--- Provided data ---
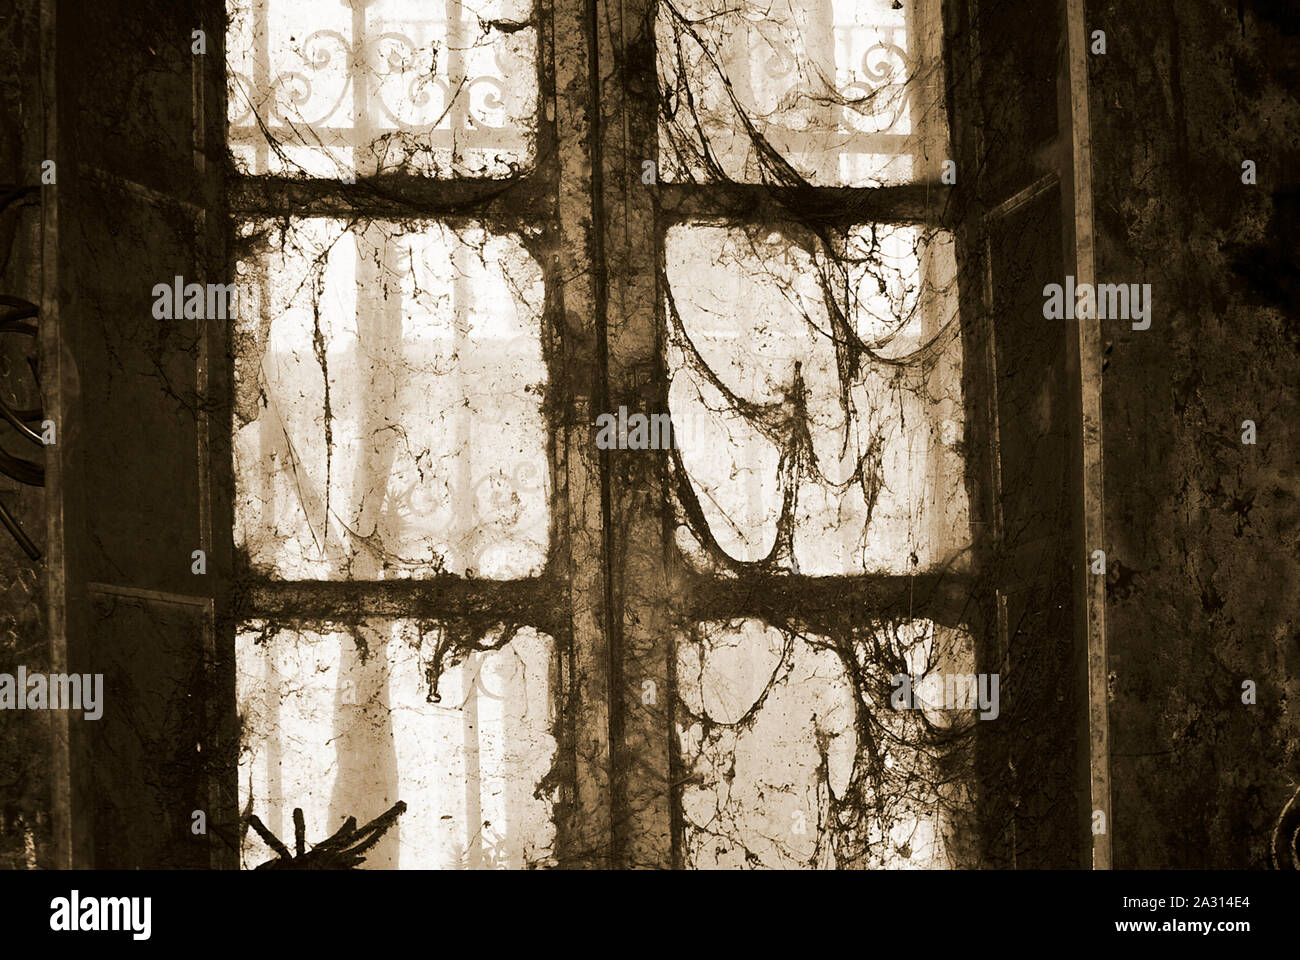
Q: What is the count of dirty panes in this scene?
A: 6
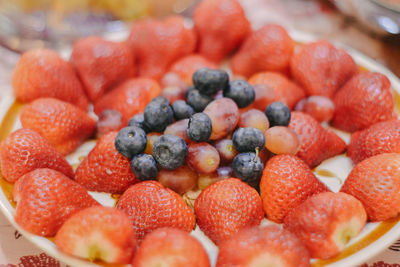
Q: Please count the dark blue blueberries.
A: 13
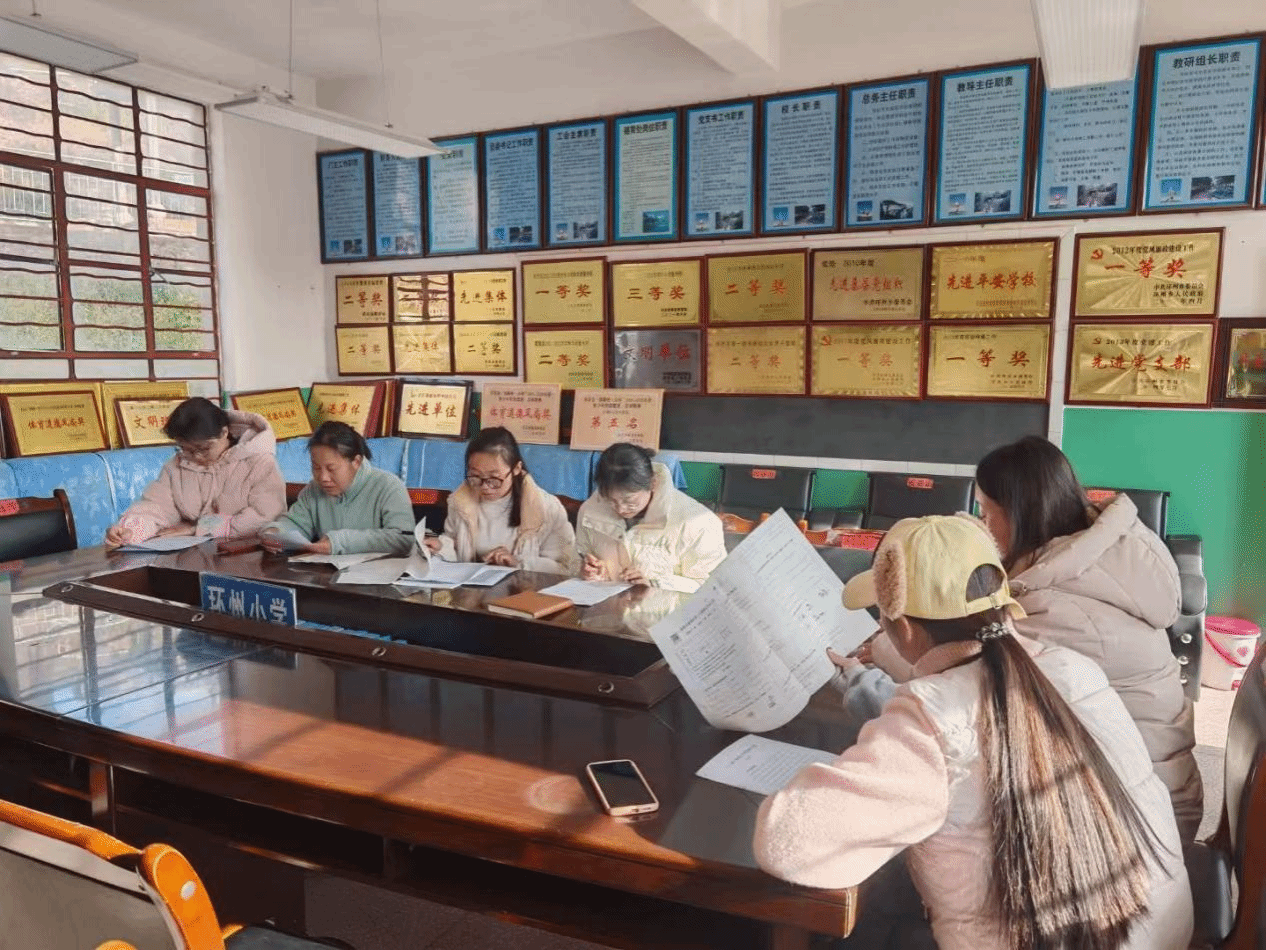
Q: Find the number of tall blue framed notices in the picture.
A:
---
> [Your objective] Reprint the entries above exactly, images removed.

> [Task response]
Q: What is the count of dirty panes in this scene?
A: 6
Q: Please count the dark blue blueberries.
A: 13
Q: Find the number of tall blue framed notices in the picture.
A:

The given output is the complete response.